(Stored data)
════

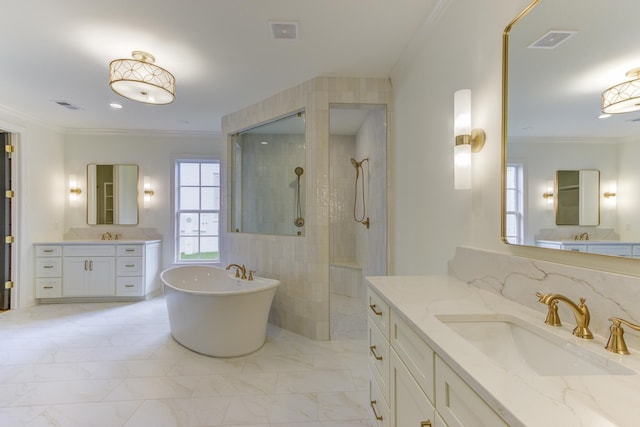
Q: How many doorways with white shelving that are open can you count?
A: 1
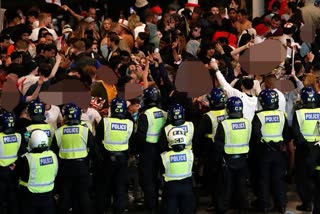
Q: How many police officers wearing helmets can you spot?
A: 12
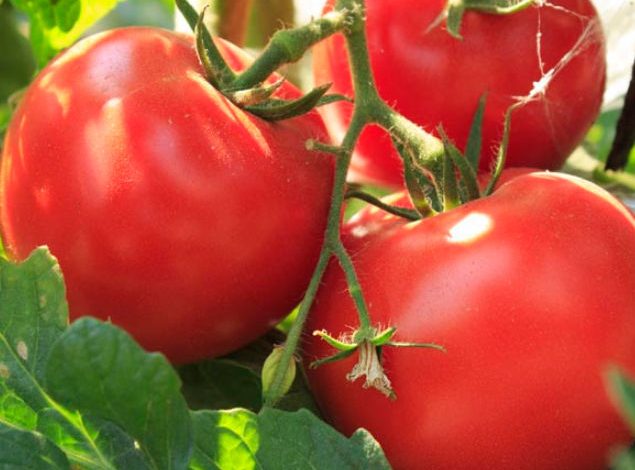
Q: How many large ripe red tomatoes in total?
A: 3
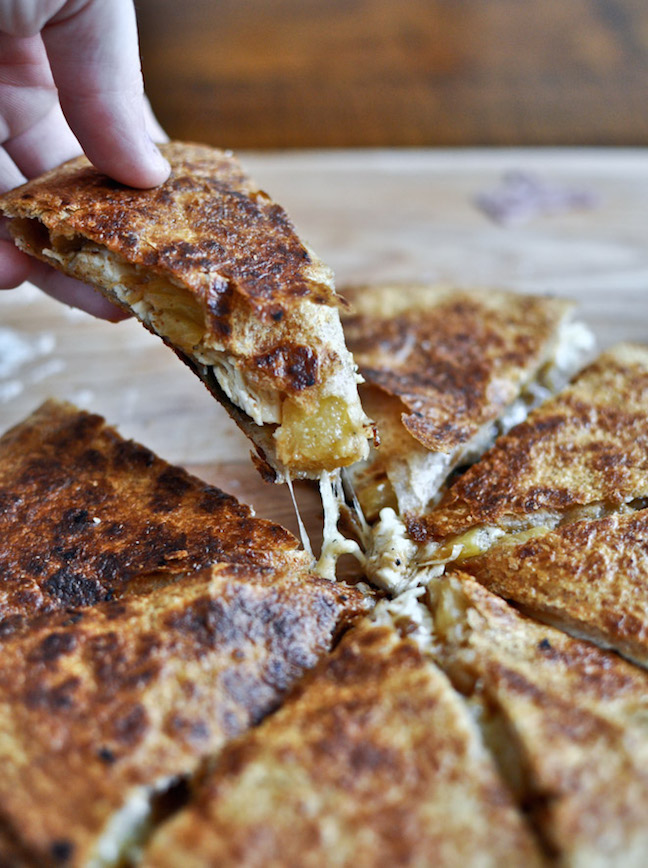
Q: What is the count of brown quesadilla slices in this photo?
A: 8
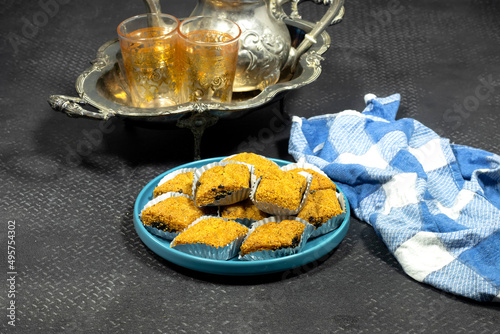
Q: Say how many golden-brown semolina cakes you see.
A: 10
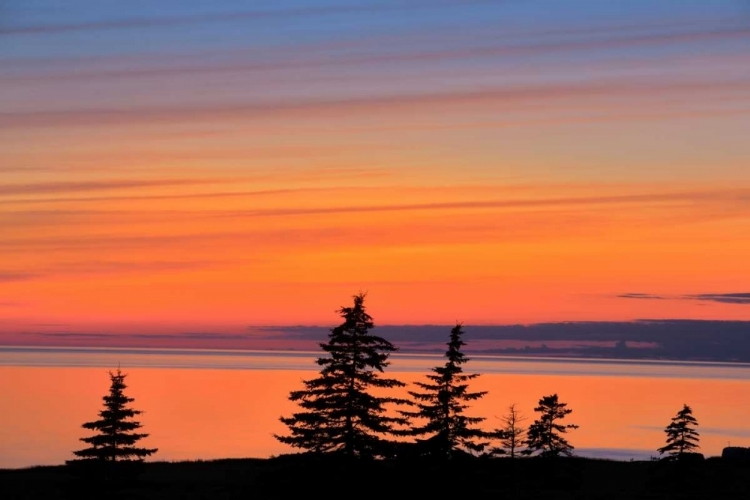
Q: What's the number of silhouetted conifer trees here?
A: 6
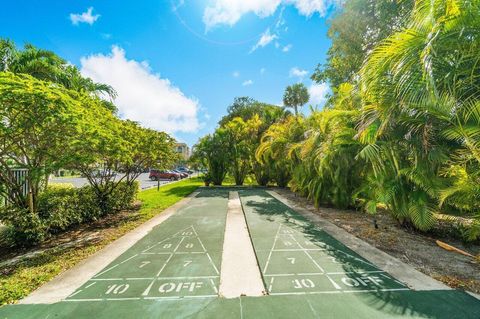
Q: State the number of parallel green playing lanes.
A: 2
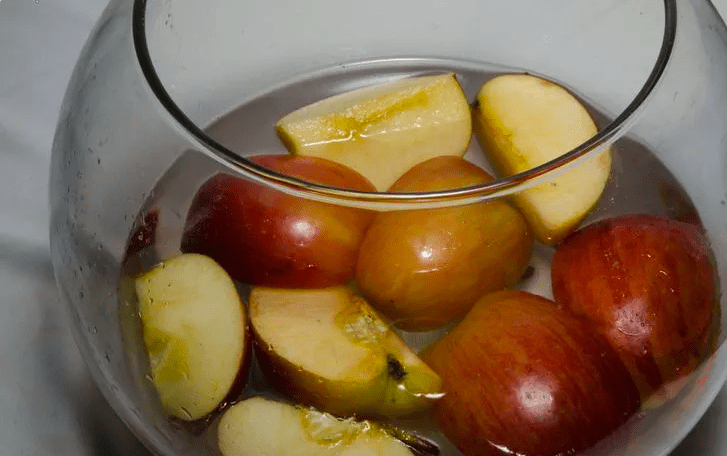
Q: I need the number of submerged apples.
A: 9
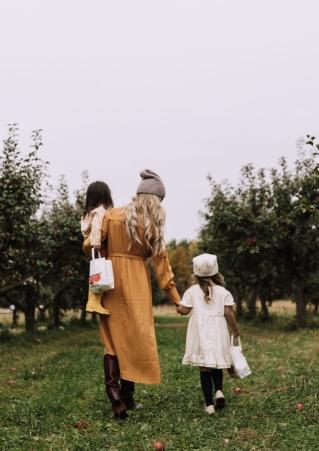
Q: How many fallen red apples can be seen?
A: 6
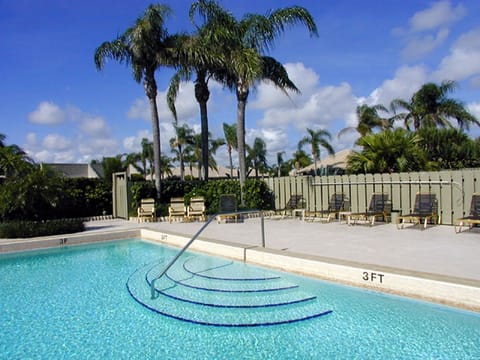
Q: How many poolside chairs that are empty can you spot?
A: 9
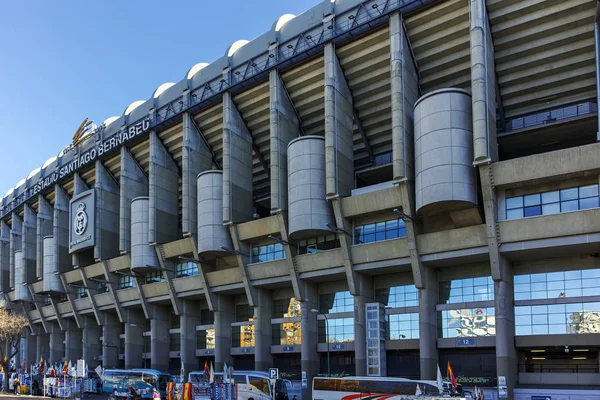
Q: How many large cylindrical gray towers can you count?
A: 6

════

## Instructions to follow
Using the records given above, list every line that includes the word "apples".

## Written solution
Q: I need the number of submerged apples.
Q: How many fallen red apples can be seen?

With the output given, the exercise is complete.